Patents are also an issue for generic drug advocates. According to the New York Times, while the main patent of Humira expired the end of 2016, AbbVie, the company behind Humira, has amassed about 70 new patents covering the drug that could keep away biosimilars until 2022.
Truvada, a prescription to help prevent HIV infections in people who are HIV negative, is a combination of two HIV antiretroviral drugs: emtricitabine and tenofovir. Combining these drugs together creates a treatment therapy known as pre-exposure prophylactics or PrEP. As of 2017, Truvada is the only FDA approved HIV prevention therapy on the market. When taken consistently, Truvada has been shown to reduce the risk of HIV infection in people who are at high risk by up to 92%.
A prescription for Truvada cost $17,258 per person a year in the U.S. in 2017. Compare this to a generic version of the pill sold in India that costs $67 per person.
The manufacturer of Truvada, Gilead, owns U.S. patents for emtricitabine and tenofovir, which are both needed to make Truvada. While their patent for tenofovir expired late 2017, their patent for emtricitabine does not expire until 2021.
In our Artemis infographic, we discussed ways to avoid overspending on specialty medication. Some of these tips include:
All of these tactics require self-insured employers and benefits advisors to keep a close eye on employee benefits data. They will need to compare across medical and prescription data feeds to see if everyone receiving a certain drug has also been diagnosed with the condition it’s designed to treat. Employers and advisors should also work closely with Pharmacy Benefit Managers (PBMs) to get high-quality, accurate prescription claims data. They’ll want to monitor their formularies alongside the PBM to ensure members are getting the medications they need at a cost that’s sustainable and predictable for their organization.

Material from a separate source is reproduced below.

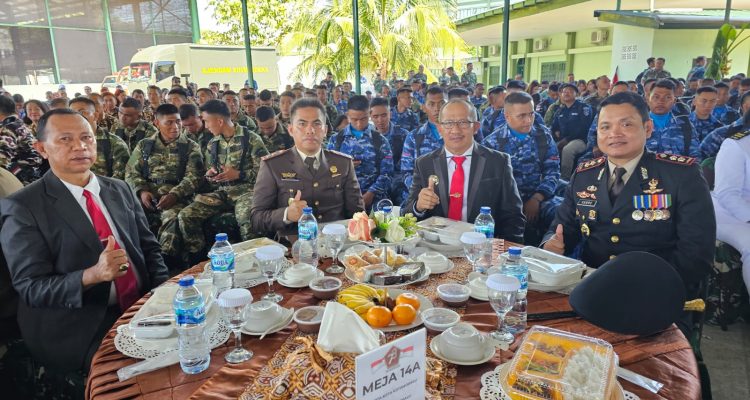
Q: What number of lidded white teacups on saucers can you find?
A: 5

Specialty drugs can drive up employer healthcare costs, but there are ways to track, measure, address this spending. Healthcare data analytics is the first step to finding what kinds of specialty drugs are being prescribed, how many employees are using these medications, and how these drugs impact overall healthcare spending for self-insured employers. They say an apple a day keeps the doctor away. We’d add that robust health data analytics also keeps the inefficient spending away.